In der Nacht haben die Russen drei Lenkbomben auf Cherson abgeworfen, von denen eine ein mehrstöckiges Wohnhaus getroffen und mehrere Stockwerke zerstört hat. Am Morgen gelingt es den Rettungskräften, mehrere Menschen aus den Trümmern zu ziehen, darunter 15-jährige Zwillinge. Ihre tote Mutter wird erst viel später gefunden.

Mehrere Tage lang sind die Rettungskräfte, Versorgungsunternehmen und Polizei mit den Folgen des russischen Luftangriffs beschäftigt. Unterstützt werden sie dabei von zahlreichen Freiwilligendiensten, die in der Stadt zusammenarbeiten.

Maria und ihr Kollege sind Sanitäter.

© Yulia Valova

Die 19-jährige Maria, die auf den Namen Mischka (kleiner Bär) hört, ist freiwillige Sanitäterin. Mischka legt den Verwundeten Aderpressen an, hilft den Überlebenden, sich von dem Schock zu erholen, und unterstützt die Ärzte, die die Verwundeten in die Krankenwagen verlädt.

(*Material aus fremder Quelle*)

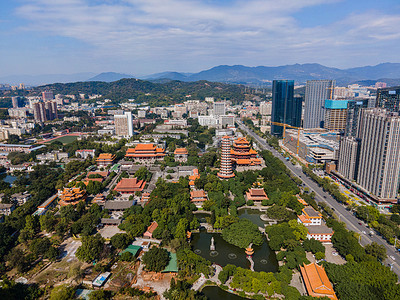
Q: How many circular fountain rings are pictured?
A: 4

Yulia Kiseljowa, Gründerin der Nichtregierungsorganisation „Good Staff Cherson“, erfährt nachts von der Tragödie und verbringt mehrere Stunden mit einer Freundin zu Hause, um Sandwiches zu machen und Kaffee in Thermoskannen abzufüllen. Sie bringt die Lebensmittel zum „Ort der Tragödie“, um die Retter zu unterstützen.

Yulia Kiseljowa hat die Besatzung in Cherson überlebt.

© Yulia Valova

Kiseljowa hat die Stadt seit Kriegsbeginn nicht mehr verlassen, hat die Besatzung überlebt und ihr Geschäft, ein Café, behalten. „Ich verdiente Geld im Café, indem ich ungebetene Gäste bediente, und gab es aus, um Menschen in Not zu helfen. Meine Schwester und ich kauften Medikamente für die Kranken und Alten in der Stadt. Wir bereiteten warme Mittagessen für Kinder zu und verteilten sie in der Stadt“, erinnert sich die Freiwillige.

Nach der Befreiung Chersons konzentrierte sich Yulia Kiseljowa auf die Unterstützung der ukrainischen Soldaten. Sie richtete in ihrem Café ein Wohltätigkeitszentrum ein, an das ihre Freunde Medikamente, warme Kleidung, Süßigkeiten und Kekse schickten.

Man muss ständig mit ihnen kommunizieren, sie ermutigen, ihnen Hoffnung und Kraft geben, damit sie weiterleben und an den Sieg glauben.

Yulia Kiseljowa, Besitzerin eines Cafés in Cherson

Und die Schulkinder der Region malten Bilder, die den Streitkräften und dem Sieg der ukrainischen Armee über den Feind gewidmet waren. Einmal pro Woche schickt sie die humanitäre Hilfe an die Frontlinie.

Sie träumt davon, dass ihr Zentrum rund um die Uhr psychologische Hilfe für die Bewohner von Cherson anbietet. „Die Menschen, die in diesem Ort geblieben sind, verlieren die Hoffnung, dass diese Hölle um sie herum jemals enden wird. Es ist schwer für sie, allein zurechtzukommen, und Beruhigungsmittel helfen nicht. Man muss ständig mit ihnen kommunizieren, sie ermutigen, ihnen Hoffnung und Kraft geben, damit sie weiterleben und an den Sieg glauben“, sagt Kiseljowa.

Auch die junge Maryna Prykhodko braucht psychologische Unterstützung. Seit zwei Jahren weint sie nachts, nimmt Medikamente ein, um weiterleben, zur Arbeit gehen und sich morgens um ihre Familie kümmern zu können.

Inmitten der traurigen Gedanken an den nicht enden wollenden Krieg und der Angst erlaubt sie sich manchmal, davon zu träumen, ihren Geliebten in einem schönen Hochzeitskleid zu heiraten, ihr Familienhaus in der ukrainischen Stadt Oleschky wieder aufzubauen und viele rote Rosen in ihrem Garten blühen zu sehen. Wenn Maryna an Rosen denkt, lächelt sie.